44 Nun setzte er es ihnen vor. Sie aßen sich satt und ließen noch davon übrig, wie Jahwe es gesagt hatte.
Anmerkungen
(1) Schunem ist ein Ort in der fruchtbaren Jesreel-Ebene, 15 km östlich von Megiddo am Fuß des Berges More.
(2) Schalom war der Friedensgruß in Israel und bedeutete gleichzeitig: Es ist alles in Ordnung!
(3) Das Grüßen war im Orient mit Erkundigungen nach dem gegenseitigen Wohlergehen und dem der Familien verbunden, eine zeitaufwändige Angelegenheit.
(4) Der wilde Kürbis (auch Koloquinte genannt) bringt apfelgroße Früchte hervor, die bitter schmecken und drastisch abführend wirken. Heute werden die Früchte als Heilmittel gegen Magenschmerzen verwendet und in der Pharmaindustrie verarbeitet.
Sich Gott zur Verfügung stellen
Gefäße voller Öl (V1-7)
Die Geschichte erinnert an die Begebenheit zwischen Elia und der Witwe. (1. Könige 17) Wieder geht es um Öl, das nicht aufhört zu fließen. In der Bibel ist Öl fast immer ein Bild für den Heiligen Geist. Gefäße aus Ton werden oft als Bild für den Menschen verwendet. Je mehr Lebensbereiche wir Gott zur Verfügung stellen, desto mehr Raum kann Gottes Geist ausfüllen. Wie viel deiner Zeit stellst du Gott zur Verfügung, wie viel Geld, Kraft und Engagement? Gib Gott Raum, damit er sich in dir entfalten kann!
Geschenktes Leben (V8-37)
Wenn wir Gott oder seinen Dienern etwas zur Verfügung stellen, dann dürfen wir Segen erleben. Eine wohlhabende Frau ergreift die Gelegenheit, ihren Besitz für Gottes Reich einzusetzen. (V10) Als Belohnung wird der Frau ein Sohn geschenkt, obwohl sie nicht einmal darum gebeten hat. Gott gibt oft mehr, als wir erbitten oder erdenken können. (Epheser 3, 20)
Wie die Jünger bei Jesus (Matthäus 19,13) versucht auch der Jünger von Elisa eine bedürftige Frau wegzustoßen. (V27) Doch bei Gott wird niemand verstoßen. Gehe zu Gott mit allem, was dich bewegt, er hat immer offene Arme für dich!
Wieder gibt es eine Parallele zum Leben Elias. Beide Male wird der einzige Sohn der Gastgeberin krank und stirbt. (siehe 1. Könige 17).

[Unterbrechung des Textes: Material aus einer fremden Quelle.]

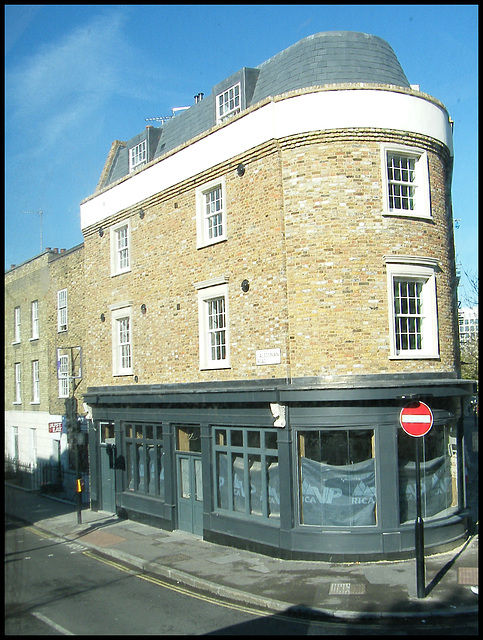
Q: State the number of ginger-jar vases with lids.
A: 0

Jedes Mal greift Gott durch eine Totenauferweckung ein. Im NT wird ein ähnliches Wunder durch Petrus geschildert. (Apostelgesch. 9, 36-43) Hier geht es ebenfalls um eine wohlhabende Frau. Auch er treibt die Leute aus dem Raum, kniet nieder und betet zu Gott. Es ist erstaunlich, welche Vollmacht Gott seinen Dienern gibt, die sich Gott ganz zur Verfügung stellen.

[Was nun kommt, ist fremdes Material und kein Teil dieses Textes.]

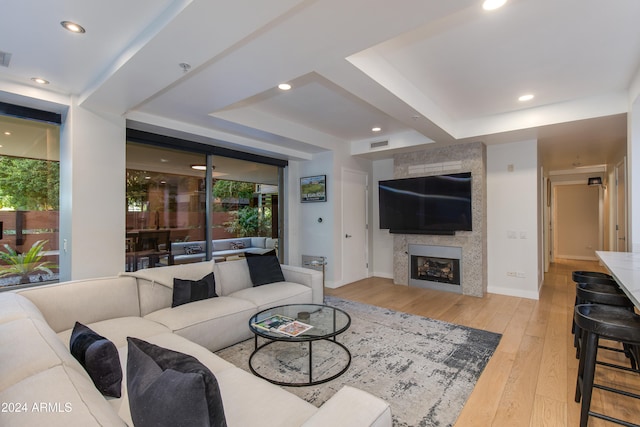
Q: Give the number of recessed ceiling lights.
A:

Speise für die Hungernden (V38-44)
Mose machte bitteres Wasser trinkbar. Elisa macht vergiftete Speise essbar. Jesus speiste 5000 Menschen. Elisa speiste ebenfalls eine große Menschenmenge, sodass noch übrig blieb. Wir sehen also schon viele Vorschatten auf die Wunder von Jesus.